Recorded information
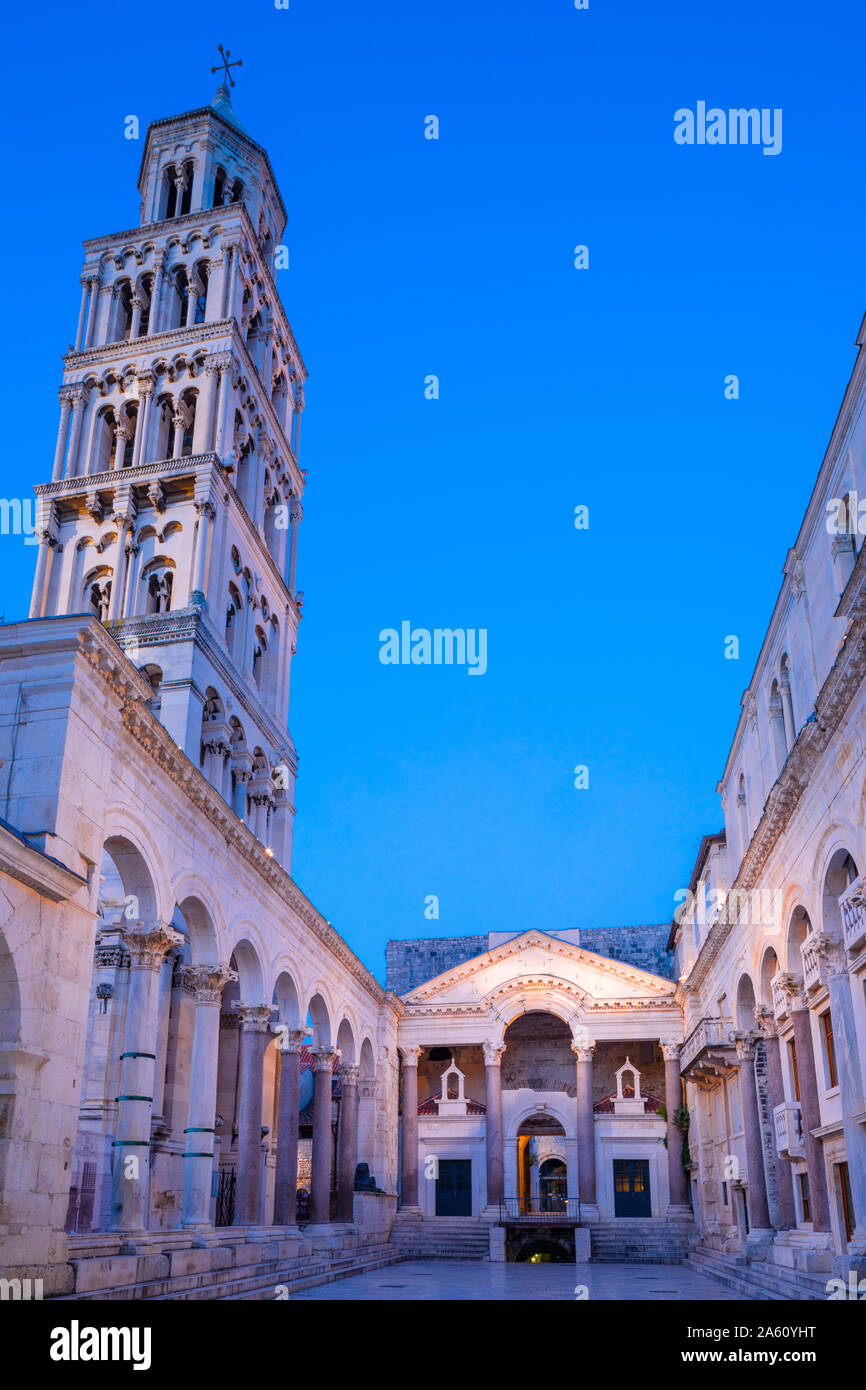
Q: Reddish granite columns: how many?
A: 11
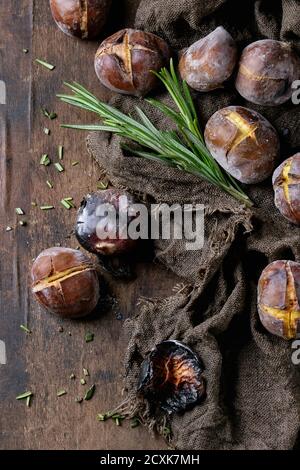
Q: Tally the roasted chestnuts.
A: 10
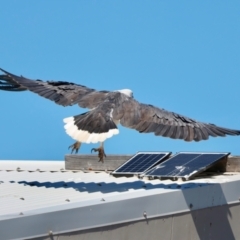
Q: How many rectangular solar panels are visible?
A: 2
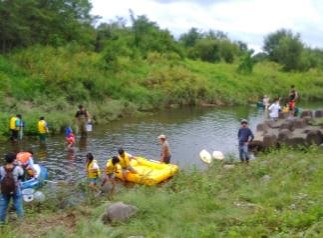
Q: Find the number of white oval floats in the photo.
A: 2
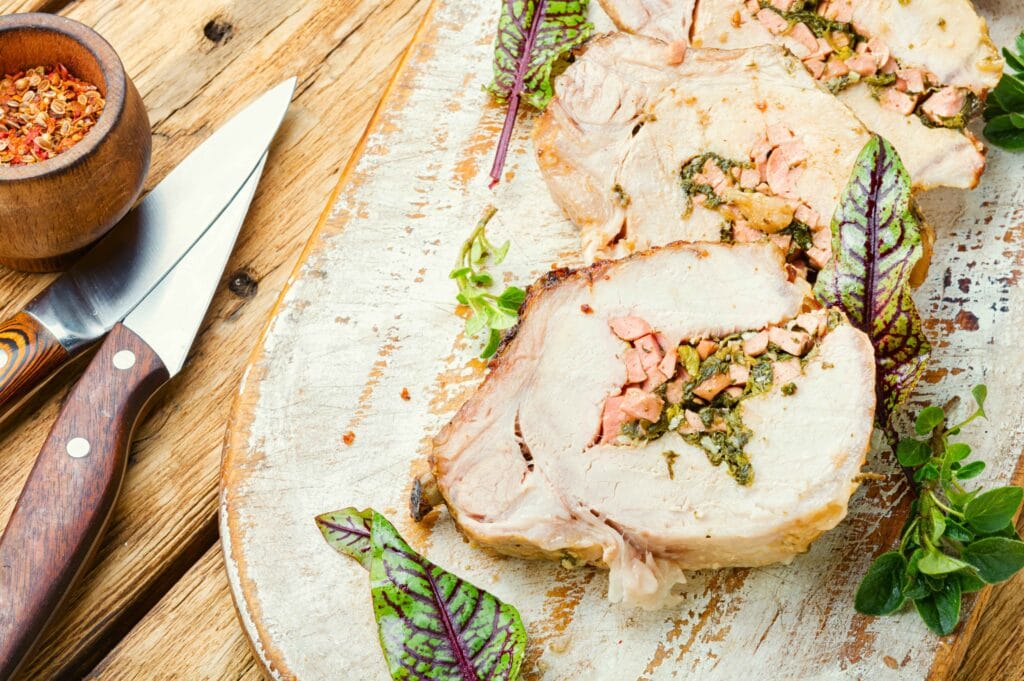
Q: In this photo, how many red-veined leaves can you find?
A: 4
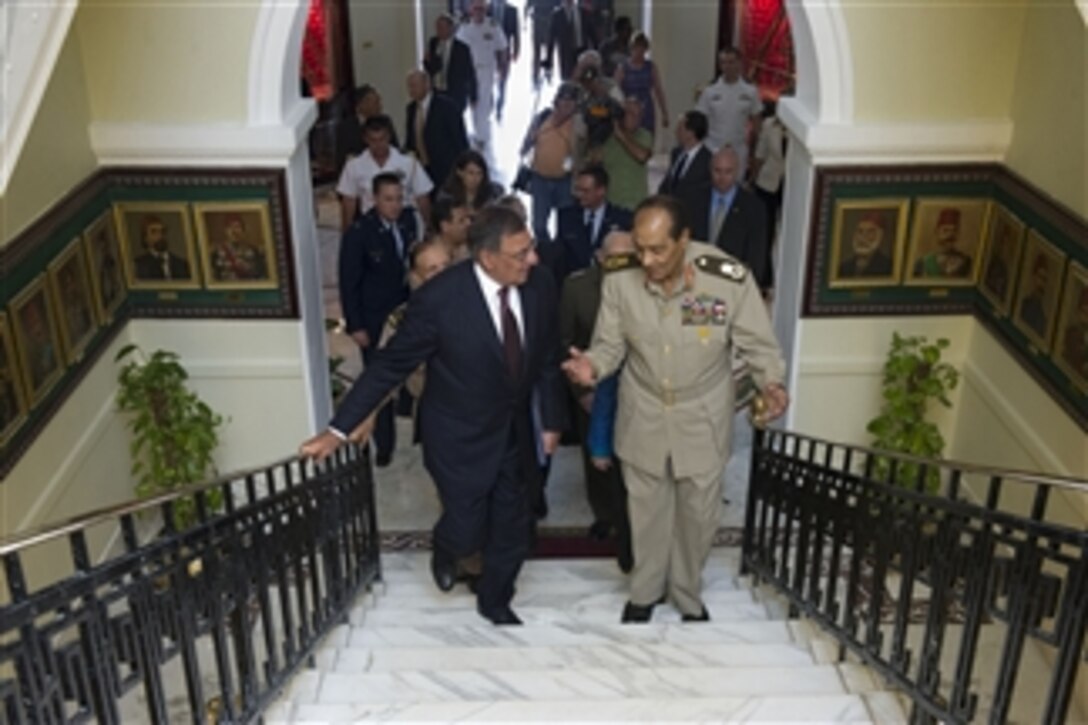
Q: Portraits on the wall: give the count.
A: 11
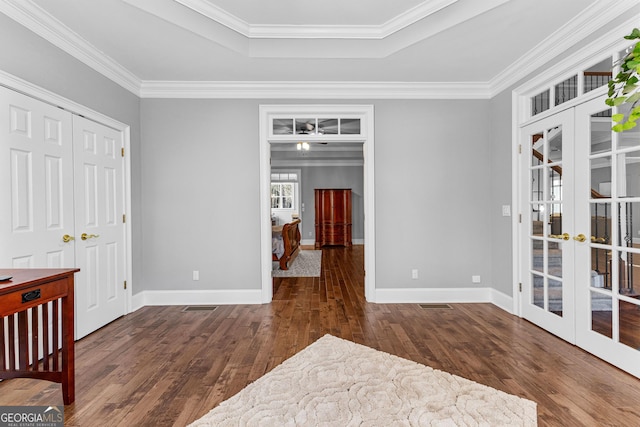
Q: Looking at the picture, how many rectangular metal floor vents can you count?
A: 2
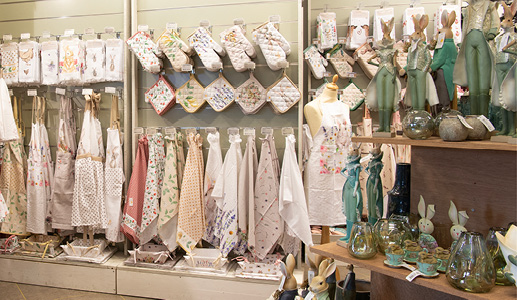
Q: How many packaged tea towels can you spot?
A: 11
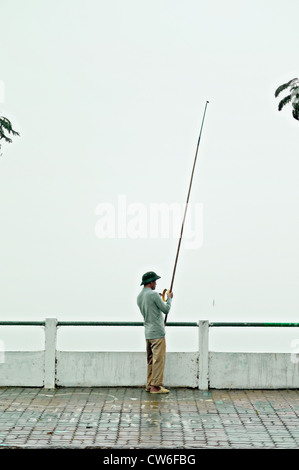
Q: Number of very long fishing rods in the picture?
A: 1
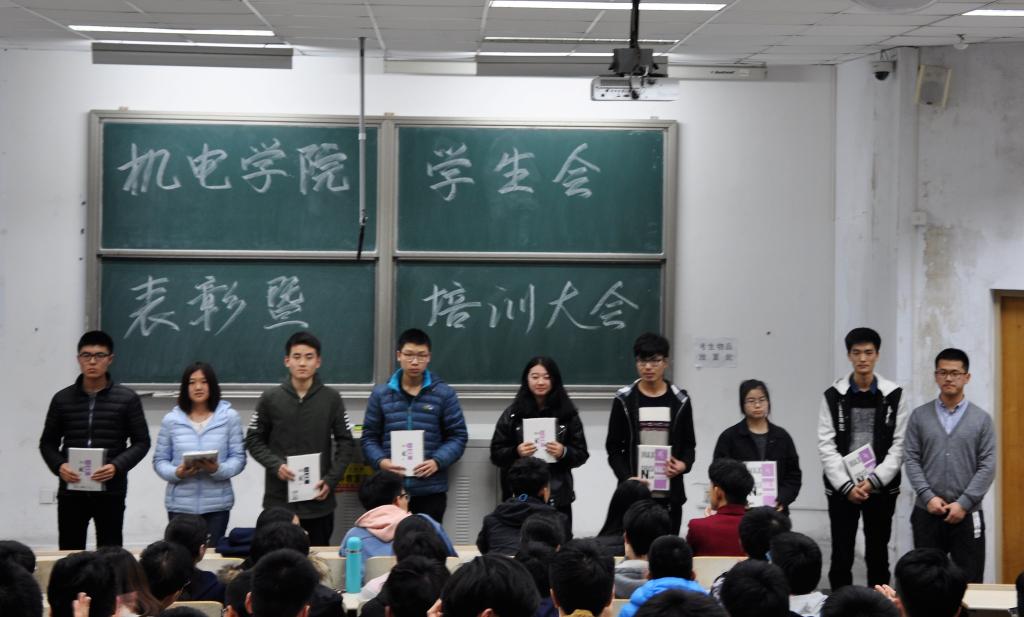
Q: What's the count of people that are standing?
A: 9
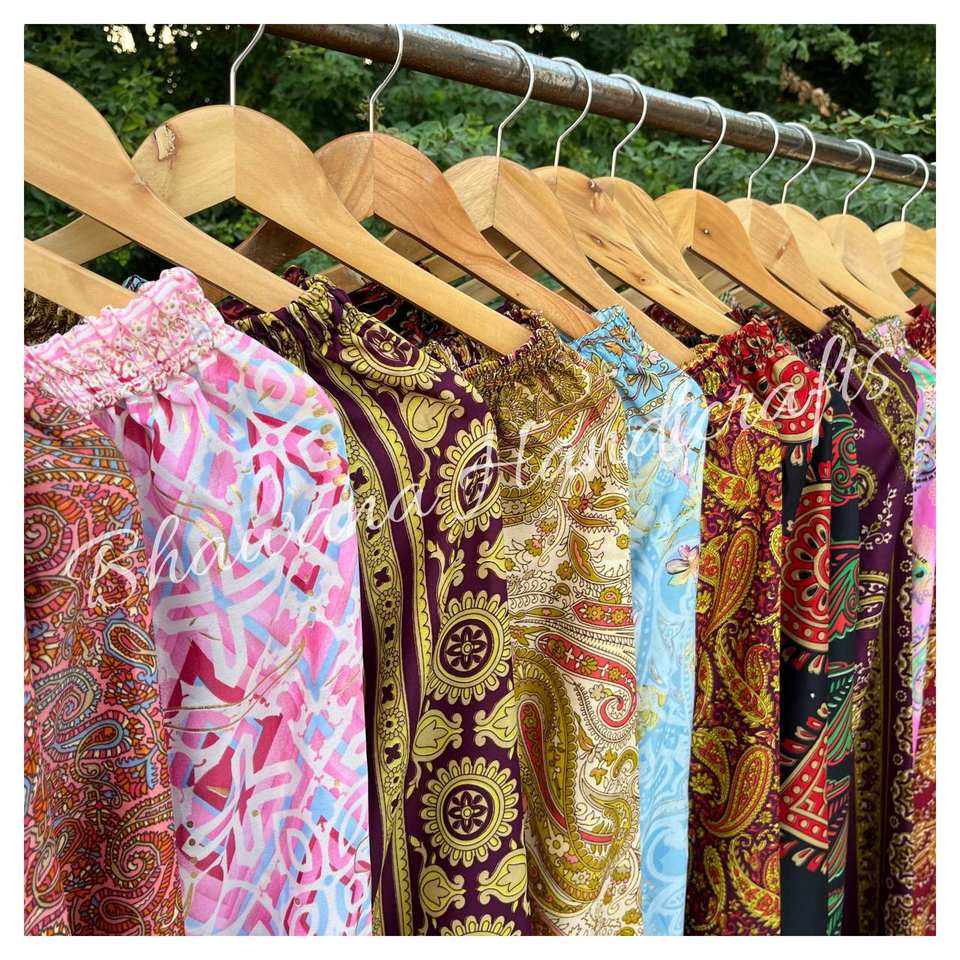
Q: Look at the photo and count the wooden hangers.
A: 13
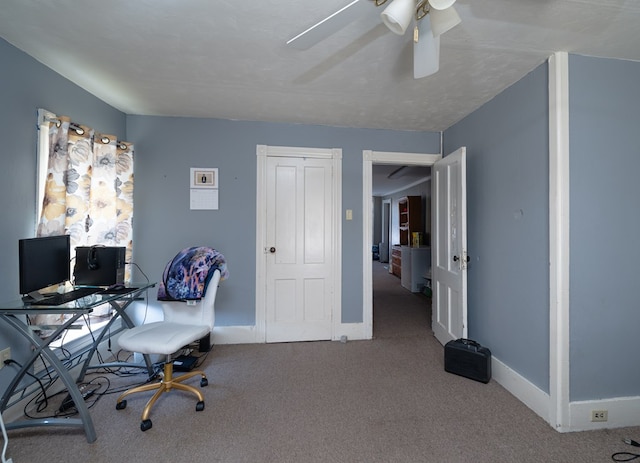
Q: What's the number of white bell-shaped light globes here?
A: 3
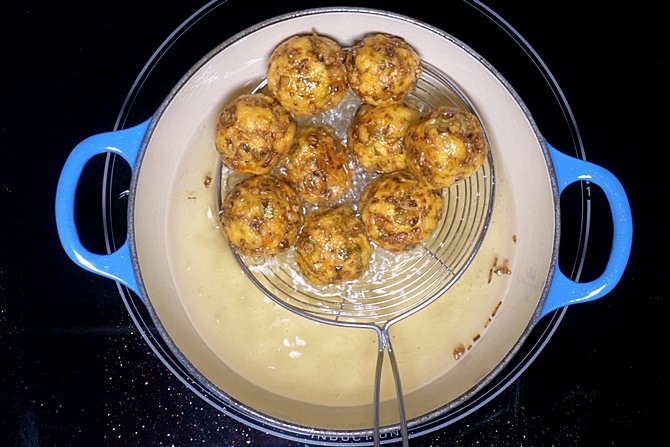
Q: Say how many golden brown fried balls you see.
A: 9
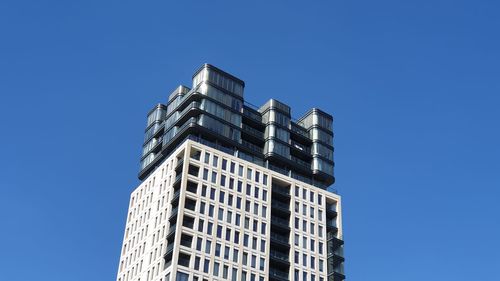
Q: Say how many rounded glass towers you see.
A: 5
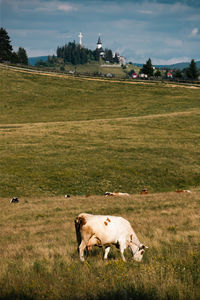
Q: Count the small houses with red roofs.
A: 2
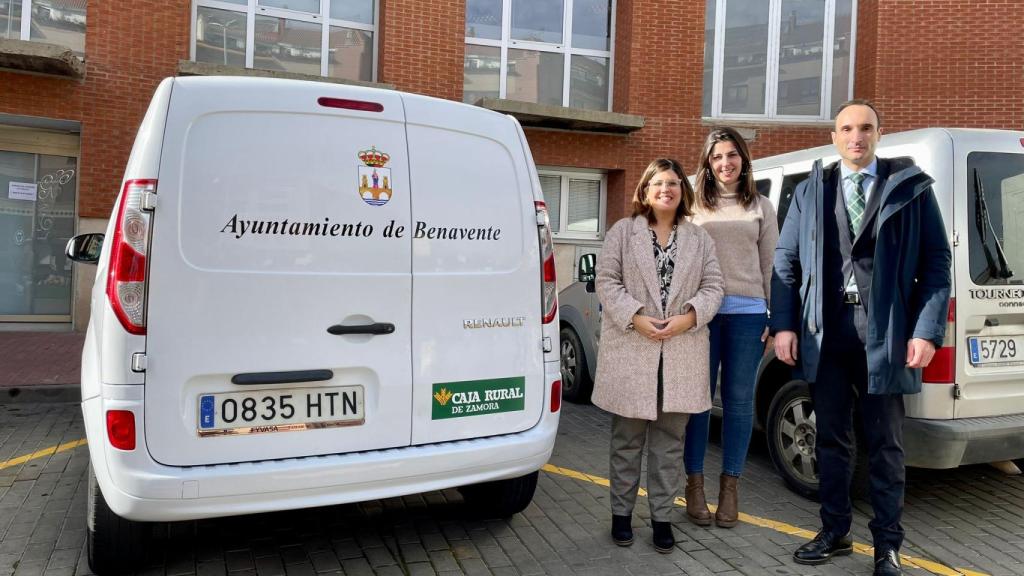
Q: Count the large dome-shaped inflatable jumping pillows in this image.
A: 0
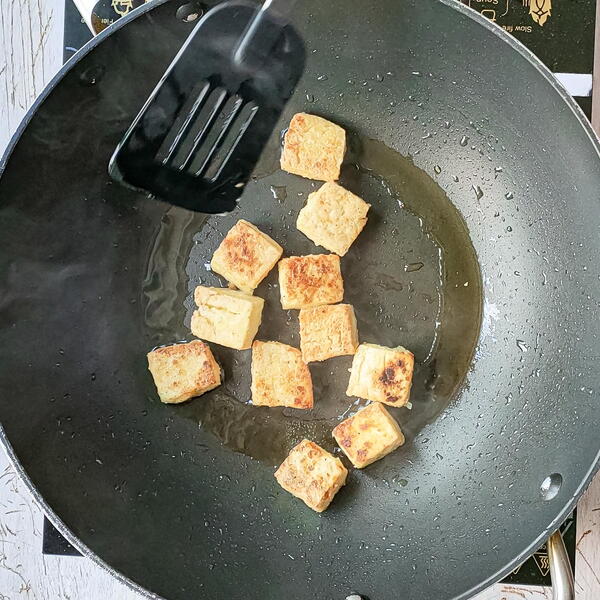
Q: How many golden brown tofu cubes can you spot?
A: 11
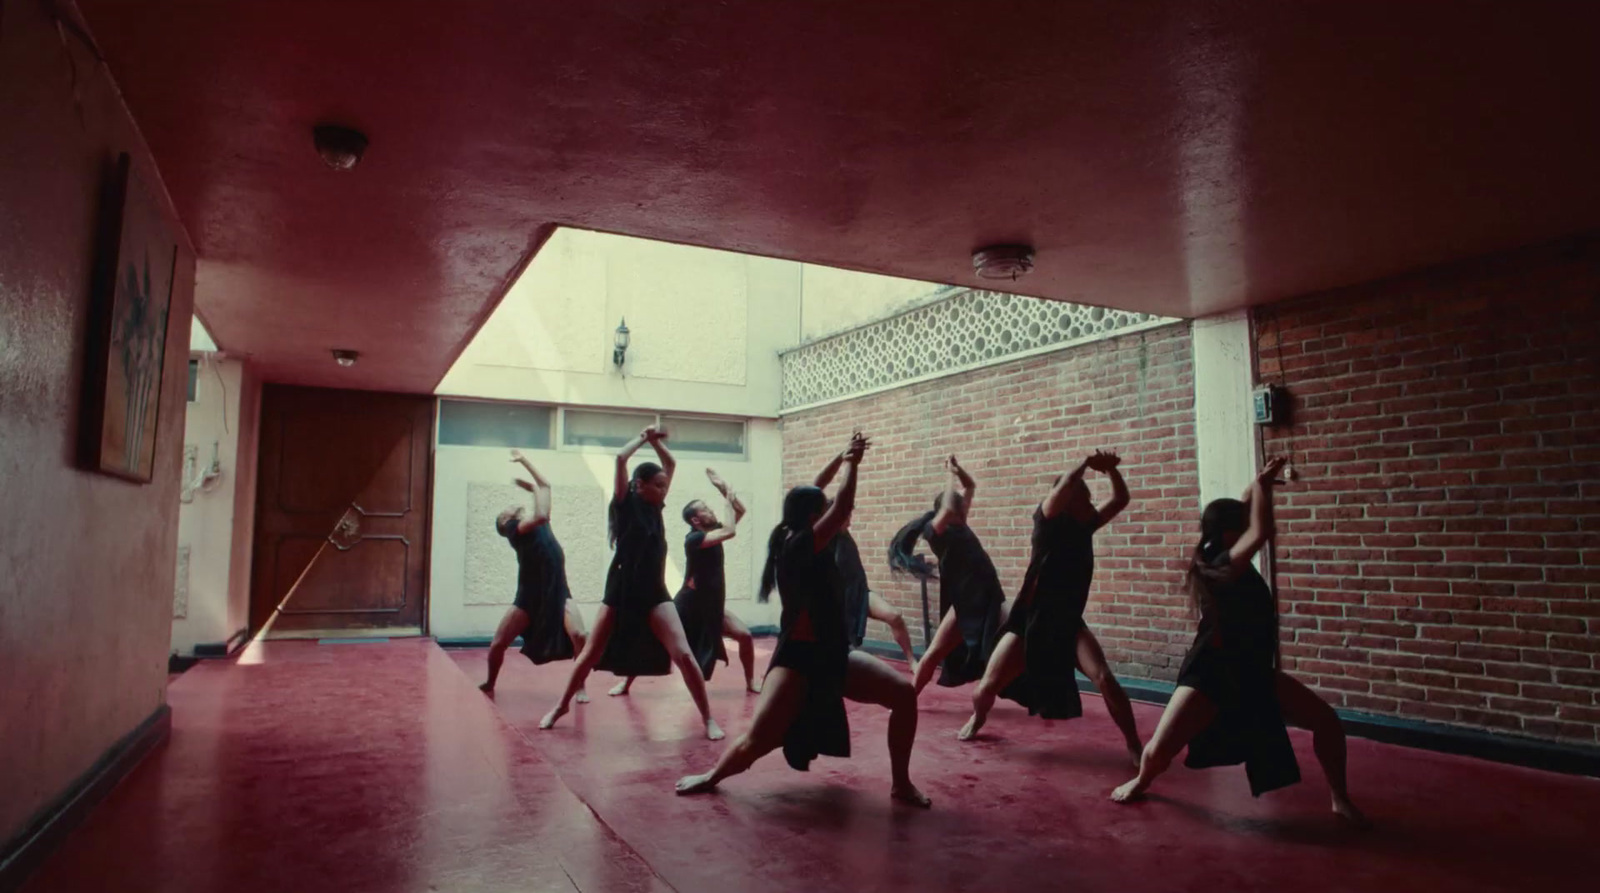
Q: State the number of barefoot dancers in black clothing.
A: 8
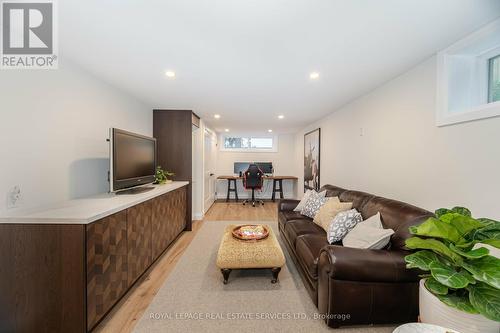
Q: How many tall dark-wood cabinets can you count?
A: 1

What you should do
Retype each line of the listing above word for word. Exclude the pictures.

Problem solution
Q: Reddish granite columns: how many?
A: 11
Q: Tally the roasted chestnuts.
A: 10
Q: How many rectangular solar panels are visible?
A: 2
Q: Find the number of white oval floats in the photo.
A: 2
Q: In this photo, how many red-veined leaves can you find?
A: 4
Q: Portraits on the wall: give the count.
A: 11
Q: Looking at the picture, how many rectangular metal floor vents can you count?
A: 2
Q: How many packaged tea towels can you spot?
A: 11
Q: Number of very long fishing rods in the picture?
A: 1
Q: What's the count of people that are standing?
A: 9
Q: Look at the photo and count the wooden hangers.
A: 13
Q: What's the number of white bell-shaped light globes here?
A: 3
Q: Say how many golden brown fried balls you see.
A: 9
Q: Say how many rounded glass towers you see.
A: 5
Q: Count the small houses with red roofs.
A: 2
Q: Count the large dome-shaped inflatable jumping pillows in this image.
A: 0
Q: How many golden brown tofu cubes can you spot?
A: 11
Q: State the number of barefoot dancers in black clothing.
A: 8
Q: How many tall dark-wood cabinets can you count?
A: 1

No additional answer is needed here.